The turbo was installed onto the 5.3L using a set of DNA turbo manifolds and custom Y-pipe. The Y-pipe featured the T4-turbo flange, as well as a pair of waste gate flanges designed to accept the HyperGate 45 waste gates from Turbo Smart. Boost was fed to the 102mm throttle body through an air-to-water intercooler supplied by Procharger. Like the Precision turbo, the ATW cooler was oversized for the application and fed a steady source of ambient (85-degree) dyno water. The dual waste gates ensured a rock-steady boost curve, while the 4.0-inch exhaust maximized exhaust flow out of the turbo.

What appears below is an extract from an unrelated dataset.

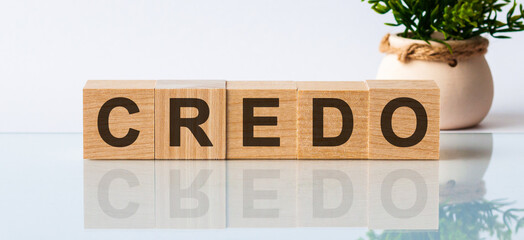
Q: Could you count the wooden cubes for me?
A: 5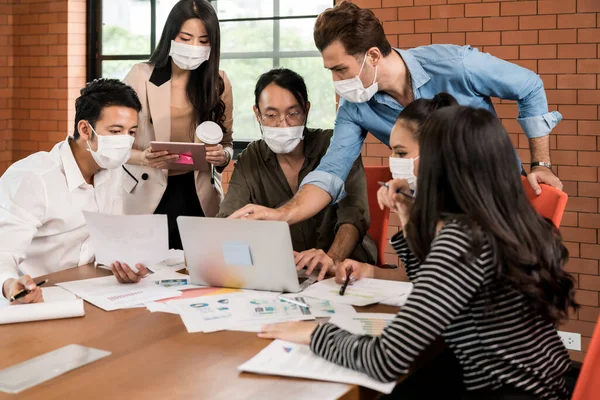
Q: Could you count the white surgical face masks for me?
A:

With plenty of fuel flow from our oversized injectors, we were able to compare the two intakes under boost. The boost pressure, air/fuel, and timing were all kept constant during the testing. Equipped with the fabricated intake, the turbo 5.3L produced 717 HP at 7,100 RPM and 609 lb-ft of torque at 5,300 RPM. The boost pressure never varied by more than .5 psi through the whole run.
After installation of the FAST intake, we immediately noticed that the relative power curves of the two intakes remained constant under boost. Just as it had on the normally aspirated 5.3L test, the FAST intake improved power production through most of the power curve, in fact all the way up to 7,000 RPM. Equipped with the Fast, the turbo motor peaked at 735 HP at 6,600 RPM and 643 lb-ft at 5,000 RPM. Had we run the fabricated intake higher, it would have eventually pulled ahead, but that wasn’t the point of this test.

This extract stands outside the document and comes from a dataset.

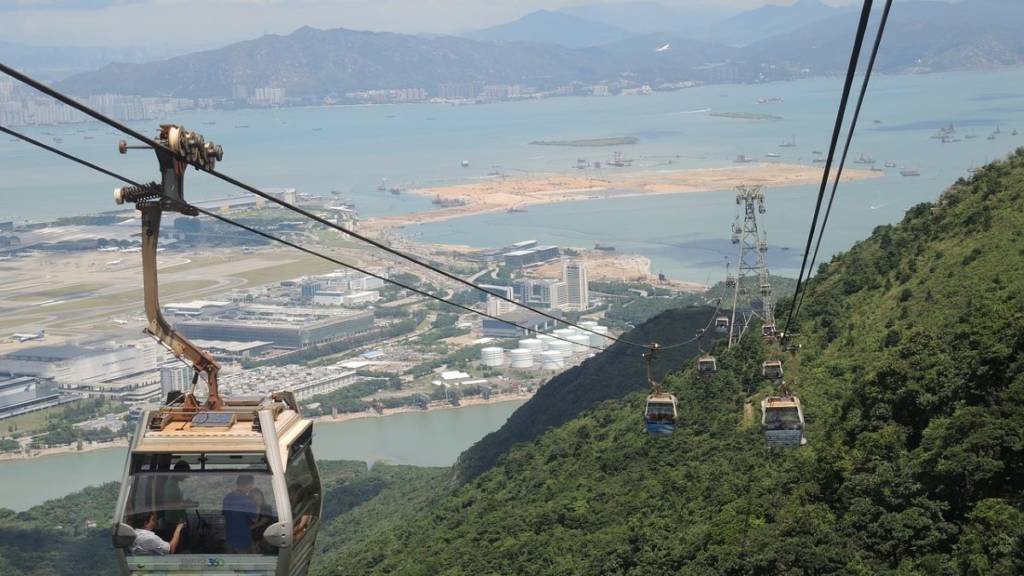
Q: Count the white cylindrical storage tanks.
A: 12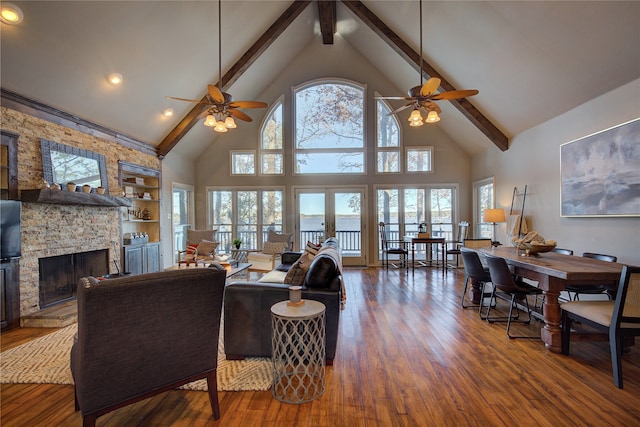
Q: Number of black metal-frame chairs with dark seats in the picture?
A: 4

Note from the two graphs that the charge filling associated with the difference in runner length remained consistent, even under boost. So when you are considering an intake manifold for an NA or boosted application, remember it’s all about engine speed.
Graph 1: NA 5.3L-FAST vs Fabricated Intake
Back in Part 1, we compared the fabricated intake to the FAST LSXRT on a normally aspirated 5.3L. Run on the dyno in normally aspirated trim with the fabricated intake, the COMP-cammed 5.3L produced 486 HP at 7,200 RPM and 403 lb-ft of torque at 5,300 RPM. After replacing the fabricated intake with the FAST LSXRT, the peak power remained at 486 HP, but the peak torque jumped to 425 lb-ft at a slightly lower 5,000 RPM. The longer runners in the FAST intake improved power production up to 7,100 RPM. The short-runner, fabricated intake was better suited to greater displacement and higher engine speeds, but we wanted to find out if this trend continued under boost.

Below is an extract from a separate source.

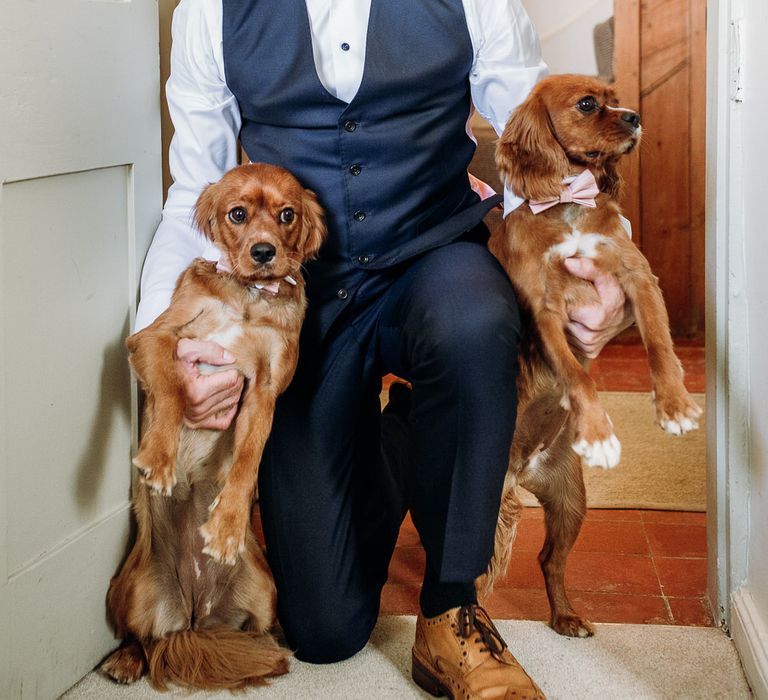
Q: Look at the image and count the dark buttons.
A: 6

Graph 2: Turbo 5.3L-FAST vs Fabricated Intake
After running the intake test on the normally aspirated 5.3L, we duplicated the test with forced induction. Would the intakes perform differently under boost? Actually, the difference between the intake manifolds remained pretty constant once we added the single 76mm turbo to the mix. The relative shapes of the power curves were simply elevated. The reflected wave tuning offered by the change in runner length remained constant even under boost. Equipped with the FAST LSXRT intake, the turbo 5.3L produced more power than the fabricated intake up to 7,000 RPM. For elevated engine speeds (past 7,000 RPM), the short-runner, fabricated intake might offer power gains, but below that point, the FAST design is tough to beat, even under boost!